Canonical wiki statement¶
Fly.io, 2025-04-08:
The pact the robots have with their pet humans is that they'll automate away all the drudgery of human existence, and in return all they ask is categorical and unwavering trust, which at the limit means "giving the robot access to Google Mail credentials". The robots are unhappy that there remain a substantial number of human holdouts who refuse to do this, for fear of Sam Altman poking through their mail spools.
But on a modern cloud platform, there's really no reason to permanently grant Sam Altman Google Mail access, even if you want his robots to sort your inbox.

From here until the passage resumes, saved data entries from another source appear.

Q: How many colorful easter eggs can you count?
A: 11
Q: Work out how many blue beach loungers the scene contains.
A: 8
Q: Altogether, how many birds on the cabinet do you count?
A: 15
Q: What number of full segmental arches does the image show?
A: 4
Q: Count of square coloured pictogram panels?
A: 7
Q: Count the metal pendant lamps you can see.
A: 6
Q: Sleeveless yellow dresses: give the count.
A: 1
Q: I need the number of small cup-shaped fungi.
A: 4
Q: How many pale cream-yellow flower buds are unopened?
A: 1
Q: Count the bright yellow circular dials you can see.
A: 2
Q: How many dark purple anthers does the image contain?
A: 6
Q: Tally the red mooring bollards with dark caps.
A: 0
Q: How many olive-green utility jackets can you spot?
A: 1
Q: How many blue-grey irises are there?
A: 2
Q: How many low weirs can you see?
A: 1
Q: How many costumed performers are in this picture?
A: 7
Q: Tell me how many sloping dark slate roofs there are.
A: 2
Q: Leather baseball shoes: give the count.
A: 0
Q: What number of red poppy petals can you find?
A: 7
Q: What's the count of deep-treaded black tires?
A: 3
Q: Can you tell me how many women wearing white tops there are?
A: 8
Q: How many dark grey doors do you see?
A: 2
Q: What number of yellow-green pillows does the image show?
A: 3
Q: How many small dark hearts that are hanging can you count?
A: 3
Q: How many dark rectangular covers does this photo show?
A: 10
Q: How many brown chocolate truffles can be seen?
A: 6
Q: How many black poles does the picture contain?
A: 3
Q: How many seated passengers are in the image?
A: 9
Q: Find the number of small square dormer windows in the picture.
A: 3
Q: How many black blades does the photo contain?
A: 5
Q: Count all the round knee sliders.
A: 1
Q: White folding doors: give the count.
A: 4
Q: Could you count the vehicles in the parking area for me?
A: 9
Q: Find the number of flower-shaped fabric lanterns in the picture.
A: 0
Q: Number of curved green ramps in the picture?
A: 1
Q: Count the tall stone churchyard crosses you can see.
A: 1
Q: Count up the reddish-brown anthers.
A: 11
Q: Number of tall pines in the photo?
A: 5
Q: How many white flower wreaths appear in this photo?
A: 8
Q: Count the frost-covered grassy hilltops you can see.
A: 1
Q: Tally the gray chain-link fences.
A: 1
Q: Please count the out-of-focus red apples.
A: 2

You can decouple access to your mail spool from persistent access to your account by tokenizing your OAuth tokens, so the LLM gets a placeholder token that a hardware-isolated, robot-free Fly Machine can substitute on the fly for a real one.
(Source: sources/2025-04-08-flyio-our-best-customers-are-now-robots)
The system Fly.io cites for the substitution is its own tokenized-tokens work from 2024.
The architectural move¶
A traditional OAuth integration:
An LLM compromise = real token compromise.
A tokenized-secret integration:
[LLM] ── placeholder ──▶ [Hardware-isolated Fly Machine] ── real OAuth token ──▶ [Google Mail API]
(performs substitution at egress)
An LLM compromise only reveals the placeholder. The real token lives on the isolated Machine and is never surfaced.
Requirements on the substitution hop¶
For the substitution model to be worth the architectural cost, the hop that owns the real secret has to be:
- Hardware-isolated from the LLM — the LLM can't touch this host's memory, read its secrets, or exfiltrate via a shared kernel. Fly's substitution Machine is a Firecracker-backed Fly Machine on separate workers from the client.
- Robot-free — no LLM code runs on this hop; only the substitution logic. Otherwise the separation is theoretical.
- Narrow in scope — the substitution hop should only accept outbound calls whose placeholder it recognises, to a specific destination, with specific shape. A general-purpose "swap any token" proxy is a privilege escalator.
- Short-lived / auditable — ideally the placeholder is single-use and auditable so that loss of a placeholder is a bounded incident.
Contrast with short-lived / ephemeral credentials¶
- concepts/ephemeral-credentials — the credential itself is short-lived (minutes). Loss is bounded by TTL.
- concepts/short-lived-credential-auth — Fly.io's framing of STS-style federated credentials: "dead in minutes, sharply limited blast radius, rotate themselves, fail closed."
- Tokenized secret — the client never holds the real credential at all, regardless of TTL. Useful when the real credential is long-lived by nature (OAuth refresh tokens, API keys the third party issues) or when the third party doesn't support short-lived auth flows.
The three postures compose: a tokenized OAuth token can itself be short-lived at the substitution hop, with ephemeral credentials on top of that for the client-to-hop authentication.
Why this matters for RX¶
RX requires a secret-handling posture that doesn't force the user to decide "do I trust OpenAI with my Gmail?" as a one-time yes/no. Tokenized secrets let the user grant the LLM access scoped by substitution hop — the LLM gets a placeholder that only works through a specific, auditable path. Revoking the placeholder (or narrowing the substitution scope) is an independent control from "log into Google and revoke the OAuth grant."
The post's broader framing is that the integrations-between- APIs market (Zapier, Make, IFTTT) is fundamentally about managing secrets across APIs, and tokenization is the right architectural primitive for that market whether or not robots are the primary driver:
There are several big services that exist to knit different APIs together, so that you can update a spreadsheet or order a bag of Jolly Ranchers every time you get an email. The big challenge about building these kinds of services is managing the secrets. Sealed and tokenized secrets solve that problem. There's lot of cool things you can build with it.
(Source: sources/2025-04-08-flyio-our-best-customers-are-now-robots)
Limits and open questions¶
- Does not protect against the substituted call doing harm. If the LLM's placeholder has mail-send authority, the substitution hop will happily send mail on the LLM's behalf. Tokenization controls who has the secret; it doesn't control what the secret is used for. That's an authorisation concern on the substitution hop's allowlist, not a tokenization concern.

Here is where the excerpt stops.